My first choice is a Meopta Opemus III (almost $70) with some extra gear (red light, trays, beakers). From what I read it is quite nice. But it is 1500km away (though still in the country), so it comes with all the hassles of shipping.
Meopta Opemus III Darkroom Photo Enlarger (Black and White) | Roodepoort | Gumtree Classifieds South Africa | 551195985

The other is a Manufoc II (almost $85). I can find basically no info on this, except that everything related to it is in German.
Vintage Photographic Darkroom Enlarger   | Hermanus | Gumtree Classifieds South Africa | 215108262

I can't find a brand on the last one. It is the cheapest at $35 and it is in the same town as I am. It has a 75mm Will Wetzlar Wilon 1:4.5 75mm lens. I also attached an image if you can help identify it.
Black and White Photographic Enlarger | Green Point  & Waterfront | Gumtree Classifieds South Africa | 495082835

I mostly shoot (B&W) 35mm, but recently started with 6x6. So, since it seems that these enlargers came with 75-80mm lenses, I will need to buy a 50mm lens as well. There is a Nikkor 50mm 2.8 that has a bit of fungus for $20 or a mint condition one for $55. (or a Komuna Ikomar-E f 3.5 50mm for $15, but I have never heard of it, so I am wary).

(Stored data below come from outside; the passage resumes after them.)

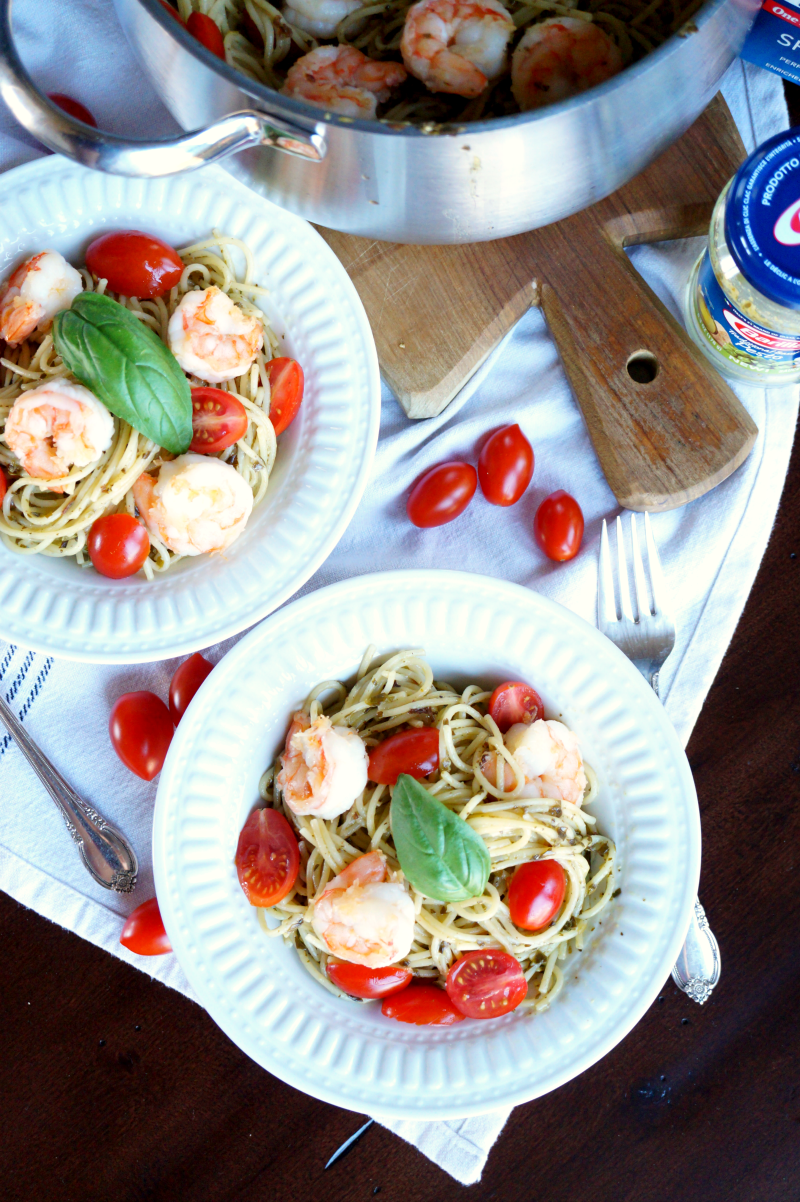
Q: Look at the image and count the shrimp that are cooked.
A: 11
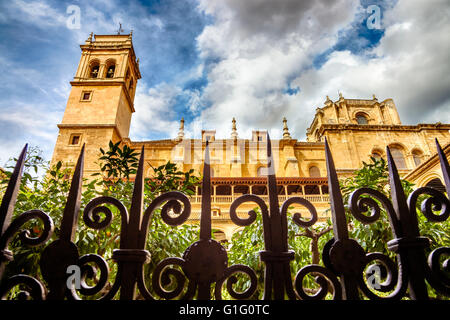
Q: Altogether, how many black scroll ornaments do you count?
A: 14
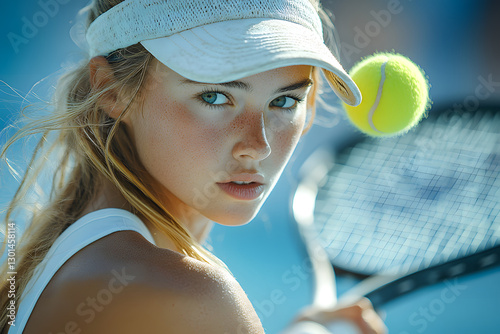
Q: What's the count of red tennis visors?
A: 0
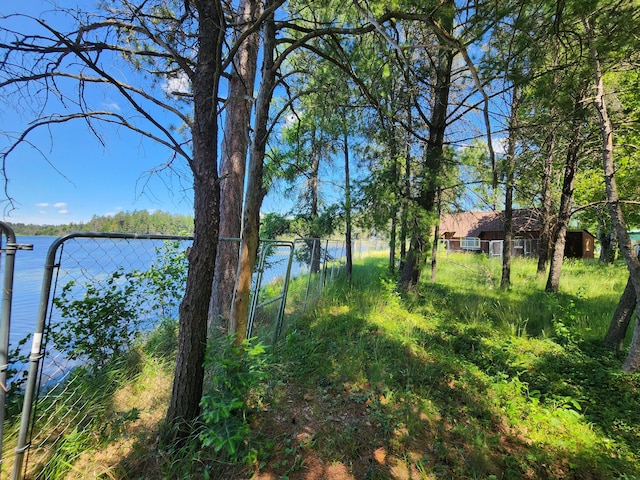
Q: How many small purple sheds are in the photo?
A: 0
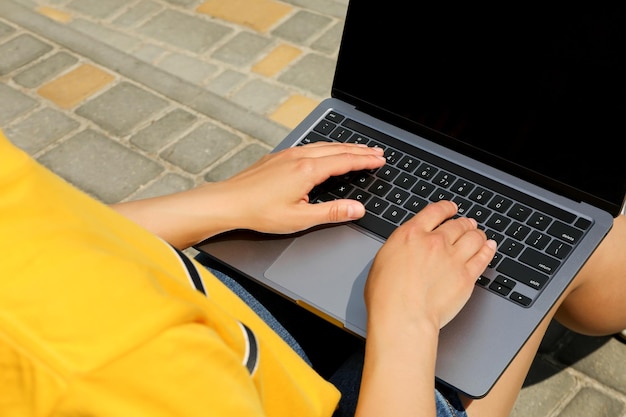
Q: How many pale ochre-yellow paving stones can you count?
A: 5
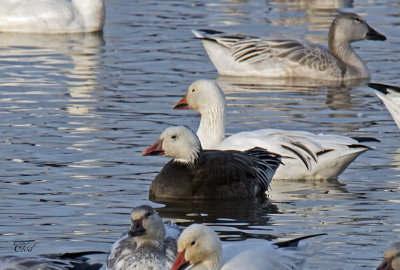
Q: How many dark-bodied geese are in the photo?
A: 1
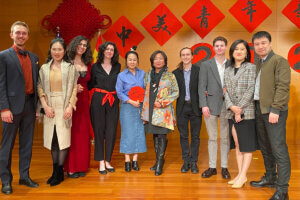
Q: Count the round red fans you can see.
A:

I am waiting for replies from all of the sellers (all of them are available, but needed to check on lenses, holders etc.). Could you please give me advice/what to look out for?
Thanks


----------



## ac12 (Sep 7, 2019)

I personally avoid any lens with fungus.  It can only get worse.  And used enlarger lenses are so much cheaper than they used to be, that there is NO reason to buy a lens with fungus.  
The El Nikkor 50/2.8 is a great lens.

Enlargers, because of bulk and weight are generally impractical to ship.  So you need to check shipping costs.

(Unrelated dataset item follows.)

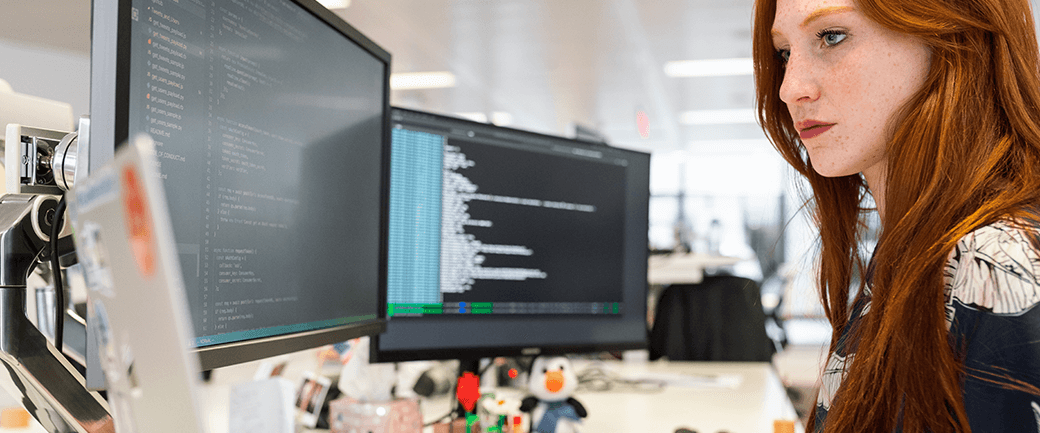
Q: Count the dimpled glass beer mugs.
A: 0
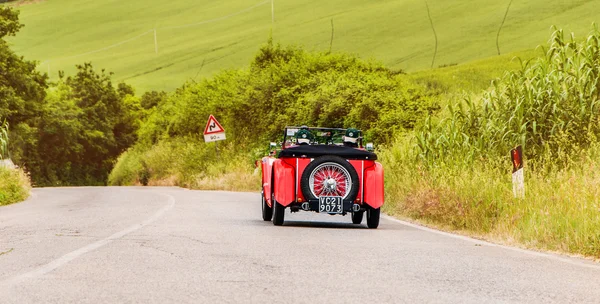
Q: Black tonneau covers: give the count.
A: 1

On #3, critical is the condition of the negative carrier.  Any corrosion on the negative surfaces of the carrier could scratch the negative.  The condition of the enlarger makes me question the condition of the negative carrier.


----------



## Bee91 (Apr 4, 2020)

Did you manage to find one? Where are you based in SA? I have an enlarger with a bunch of extras for sale in Durban.


----------



## KentAndreasen (May 7, 2020)

Bee91 said:


> Did you manage to find one? Where are you based in SA? I have an enlarger with a bunch of extras for sale in Durban.



Hi there Bee91, hope you are well. You still selling your enlarger?


----------